***** DATASET RECORDS *****

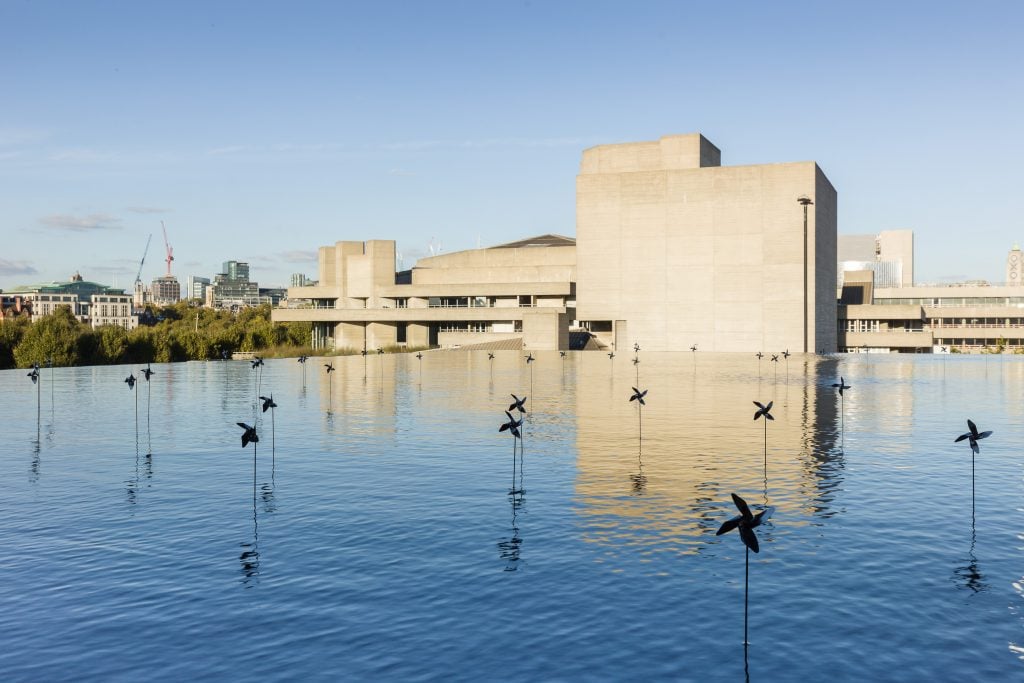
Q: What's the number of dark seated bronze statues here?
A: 0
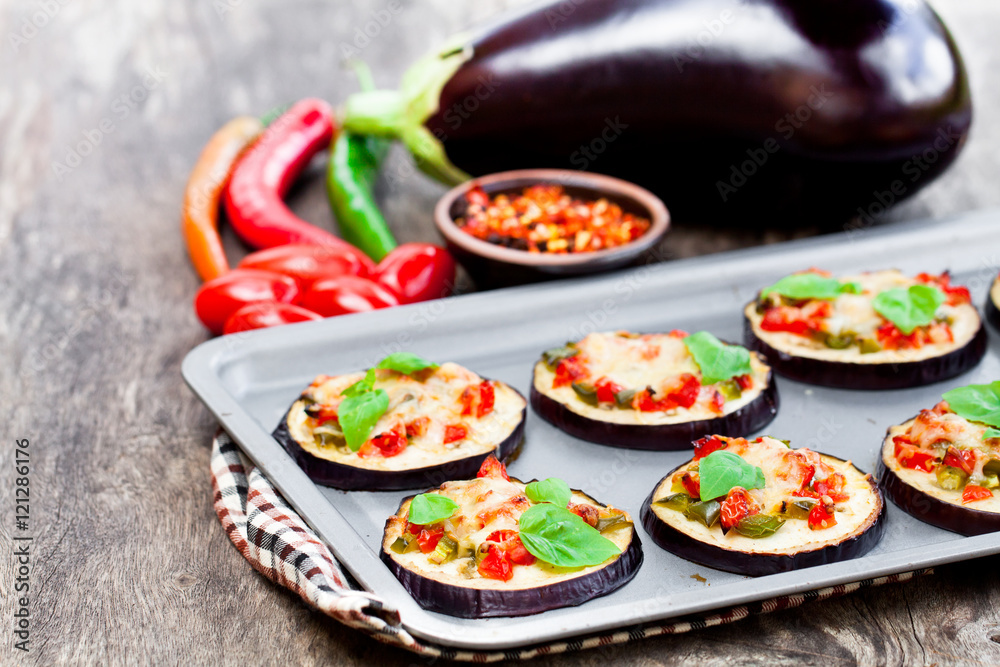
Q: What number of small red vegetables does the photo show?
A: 5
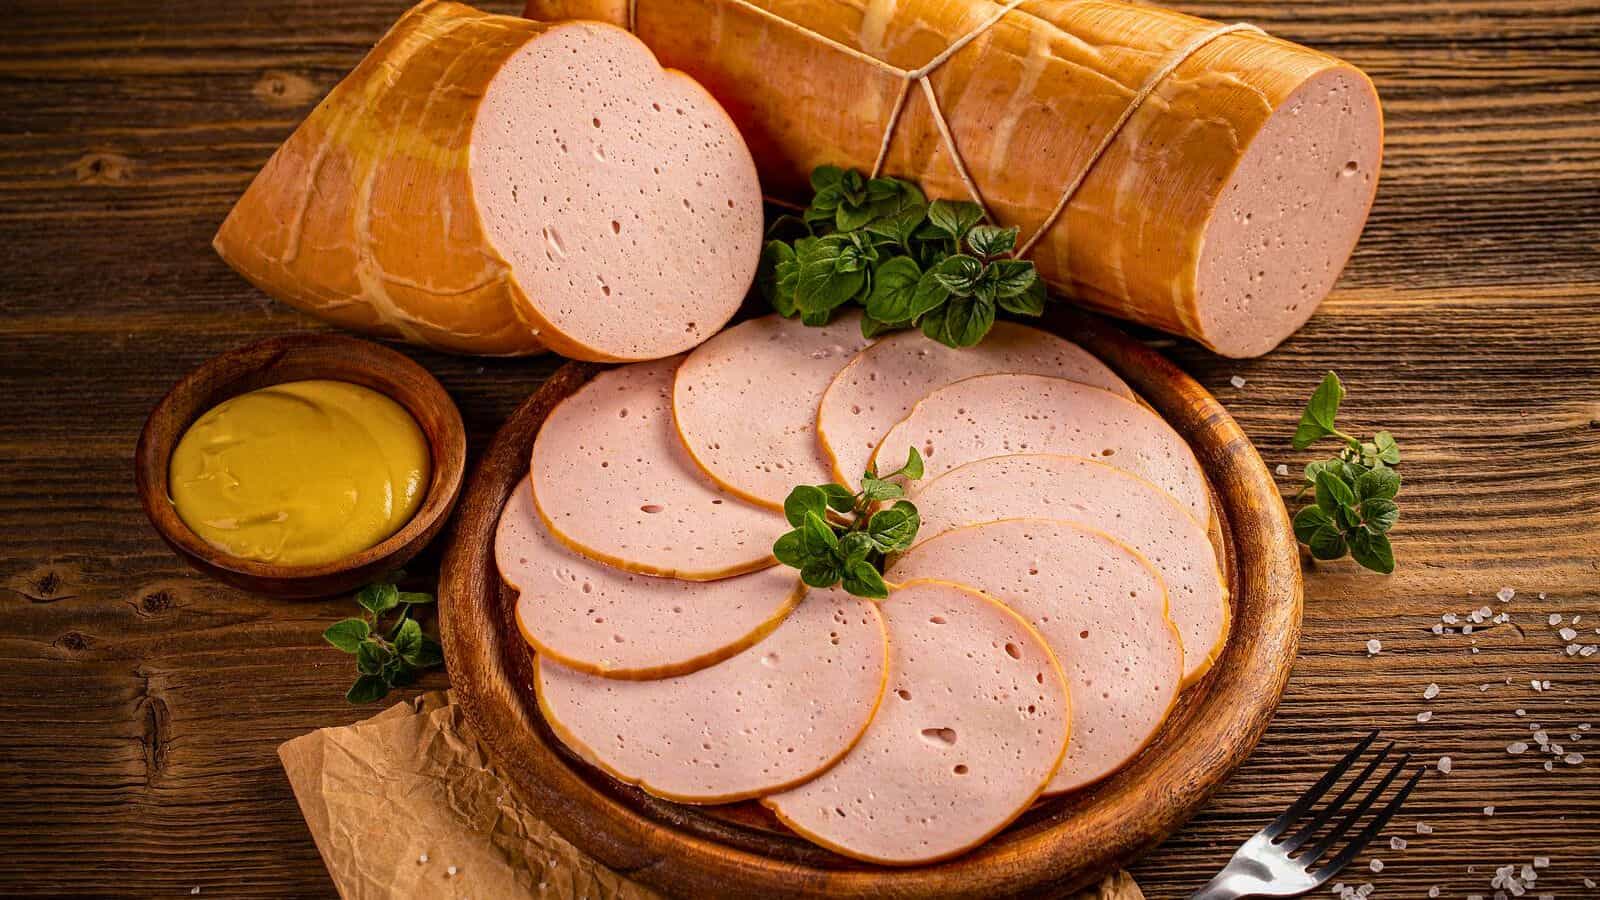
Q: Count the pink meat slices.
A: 9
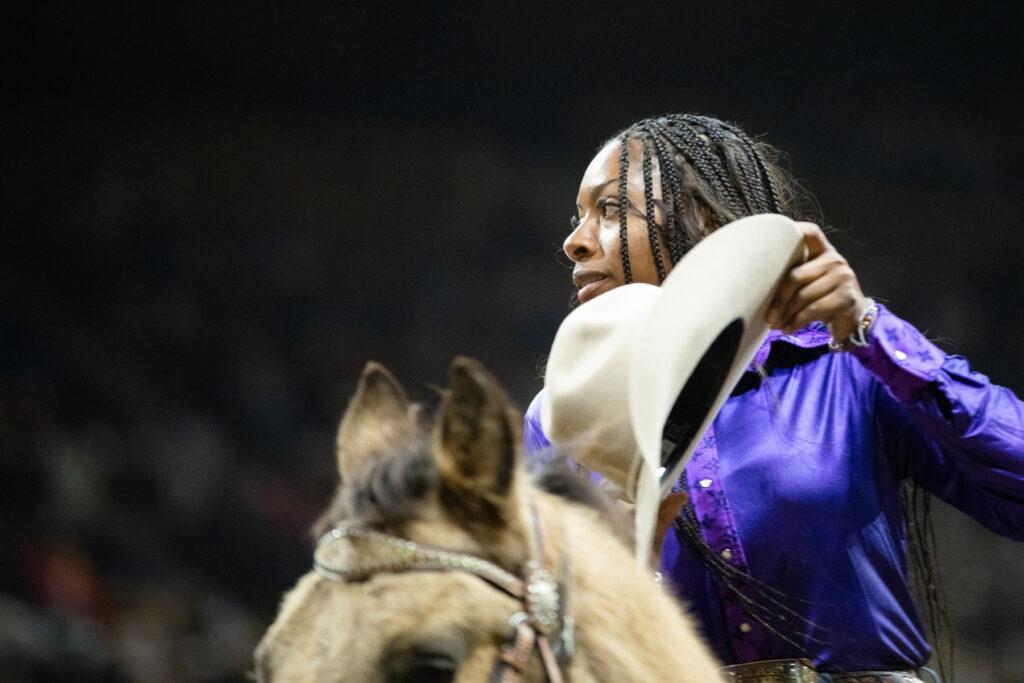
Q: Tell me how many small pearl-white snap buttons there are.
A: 4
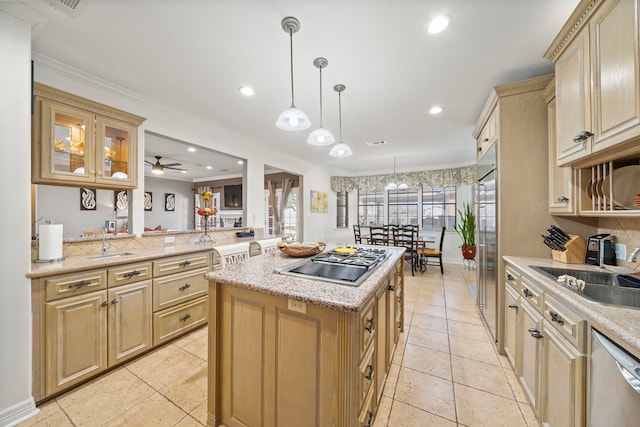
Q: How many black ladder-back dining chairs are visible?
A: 6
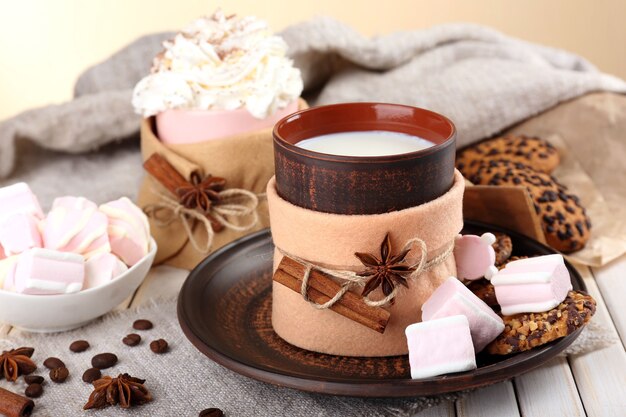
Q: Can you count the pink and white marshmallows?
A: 11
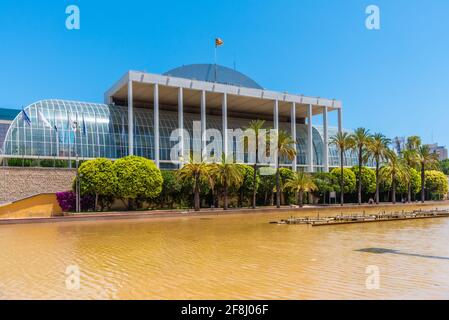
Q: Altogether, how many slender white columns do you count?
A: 10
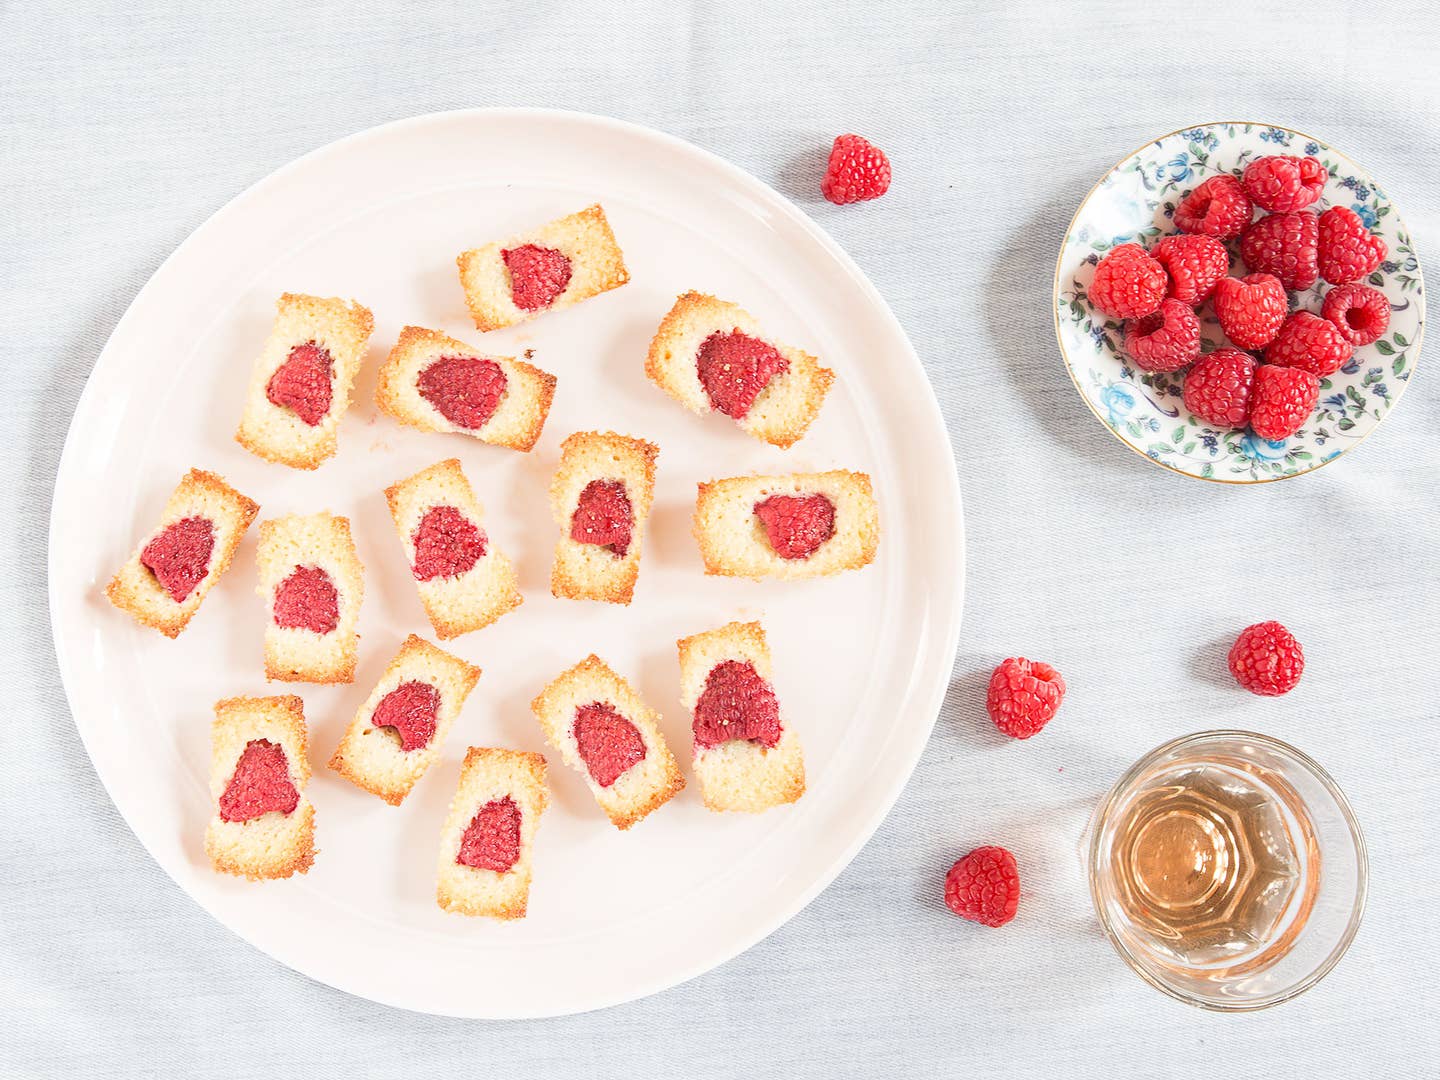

*****

TASK DETAILS = Write out every line of the preceding listing that contains "What".

SOLUTION TO THIS EXERCISE =
Q: What's the number of dark seated bronze statues here?
Q: What number of small red vegetables does the photo show?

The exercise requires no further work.